Часть 1
11 мая 2016 г. в 14:15
Он думал о нем все время.
Иногда у Стайлза возникало ощущение, что вся его жизнь велась к тому моменту, когда он впервые увидел зеленые глаза, потому что с тех самых пор Стайлз все время думал только о нем.
Боялся. Ненавидел. Недолюбливал. Доверял. Заботился. Любил.
Стилински не заметил, как от панического страха перед "малознакомым хмурым оборотнем" перешел к "замиранию сердца каждый раз, когда хмурая рожа появляется в поле зрения". Не заметил - и черт с ним.
Он думал о нем, когда просыпался. Когда завтракал и шел в школу. Когда болтал о каких-то глупостях со Скоттом. Когда вытаскивал кучку волчьих задниц из какой-нибудь передряги.
Когда ложился спать, он тоже думал о нем. И ночью во сне его преследовали зеленые глаза.
Очень быстро Хейл превратился в личное наваждение Стилински. Казалось, он был повсюду, всегда где-то поблизости - но в то же время так недостижимо далеко, словно на другом континенте. Закрытый, недоступный, хоть и чертовски желанный.
Наверное, это личное наказание Стайлза - тянуться к тем, кто слишком хорош для него, желать то, что ему не доступно. Так было с Лидией. Так стало с Дереком.
Раньше он все время думал о Мартин. Теперь же главенство в его мыслях занимала не богиня, а бог.
Он думал о нем все время.
Когда ужинал с отцом или смотрел с ним бейсбол. Когда уговаривал шерифа на совместный просмотр баскетбола, когда играла любимая команда Стайлза. Думал о нем, когда писал очередной проект для зверюги Харисса.
Даже когда он бросался под отравленную аконитом стрелу, когда позволил ей пробить свое левое легкое, он не думал о себе. Он думал о нем. О том, что такая стрела, попавшая в сердце оборотня - смертный приговор. Он думал о том, как мимо проносится тень, вырывает зарвавшемуся охотнику кадык, а затем этими же руками подхватывает его на руки и быстро несет к машине.
Стайлз думал о том, что заляпал кровью сидение его любимой Камаро. И о том, что Хейл молча пустил Скотта за руль.
Он думал о том, что в зеленых глазах напротив целое море беспокойства, которое топит его.
Думал о том, что Дерек все-таки переживает за него.
А еще Стайлз в который раз за свою жизнь думал о том, что он - идиот. Не потому, что спас оборотню жизнь, закрыв его собой. Не потому, что все время думал о Дереке, что был буквально одержим им. А потому, что за своими пиздоебаными страданиями и за жалостью к самому себе и к своей ничтожности не заметил, что Дерек тоже думал о нем.
И Стилински думал об этом, когда отпустил древко стрелы, протянул руку и коснулся колючей щетины, запачкав лицо Хейла кровью. Когда неожиданно облегченно улыбнулся, не чувствуя боли, и выдохнул:
- Волнуешься за меня, Волчара...
Как вообще можно не думать о Дереке?
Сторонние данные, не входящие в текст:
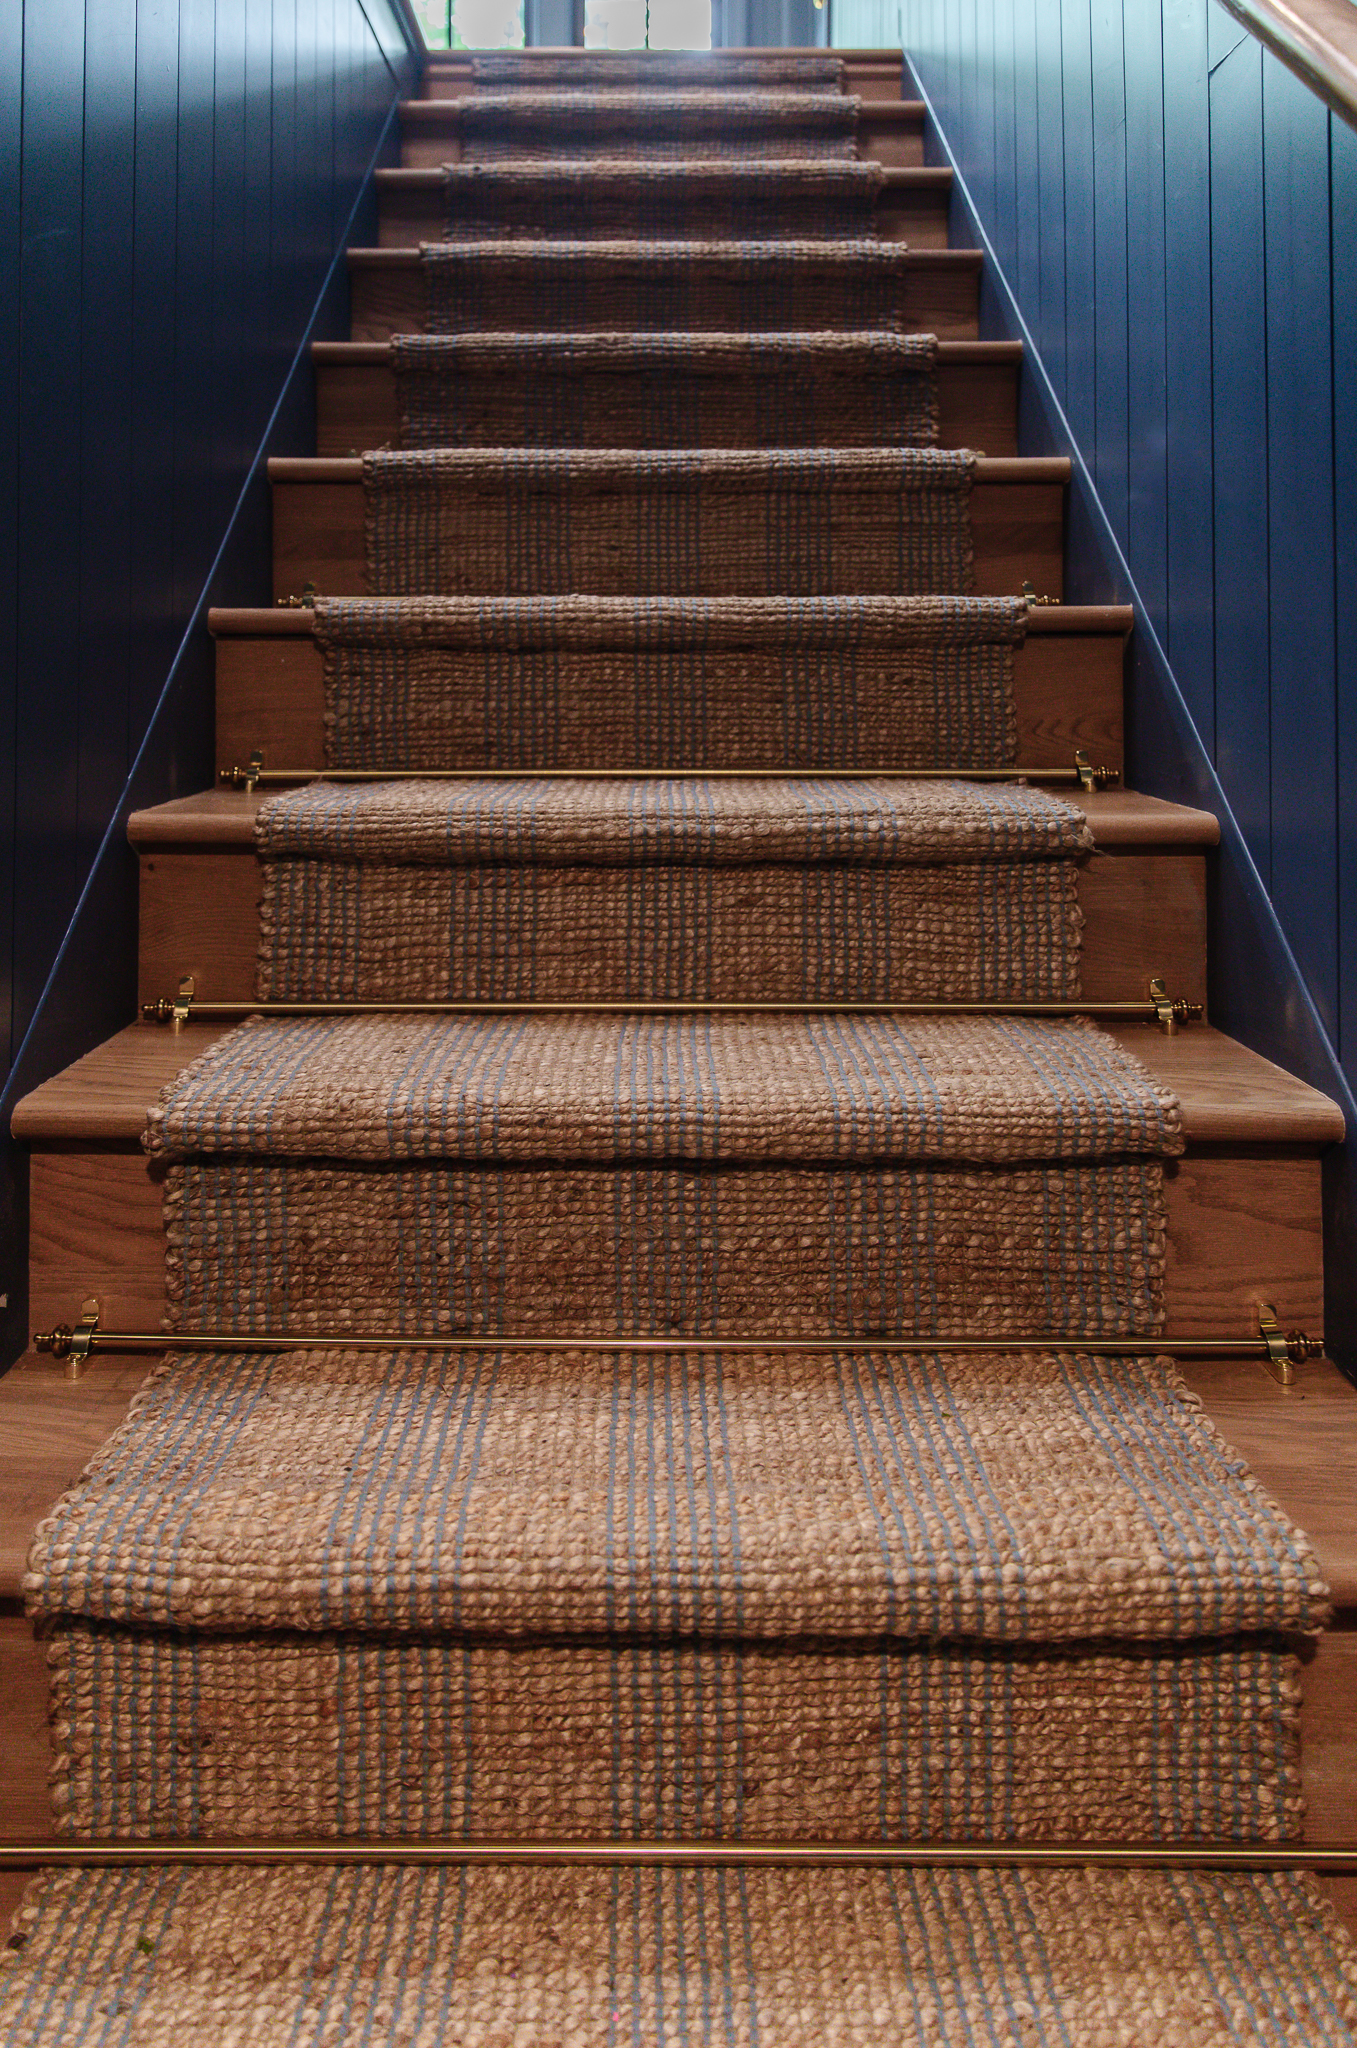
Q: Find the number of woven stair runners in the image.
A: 1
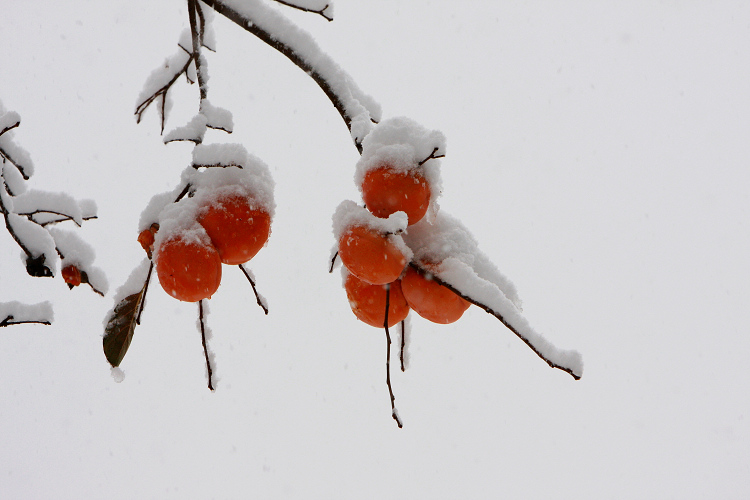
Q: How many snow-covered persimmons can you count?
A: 6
Не важно, что Стайлз чувствует холодное дыхание смерти у себя на затылке. Важнее ведь то, как Хейл опускает голову и прижимается его лбом к своему, называет идиотом - так нежно и ласково, что у Стайлза, несмотря на немеющие конечности, чертовски тепло в груди. И пусть горло сжимается от невозможности дышать, Стайлз не думает о головокружении и нехватке воздуха.
Стайлз всегда думает о нем.
Он думает о Дереке Хейле всегда, до конца своих дней. Думает о том, как оборотень вырвал его смерти кадык своими зубами, вонзая их в плечо Стайлза, тем самым даруя ему новую жизнь. Думал о нем, когда прошел через агонию первого обращения.
Просыпаясь, он думал о нем.
Засыпая, он думал о нем.
Умирая, он думал о нем.
И возрождаясь вновь, он тоже думал о нем. Только о нем. До конца своих дней.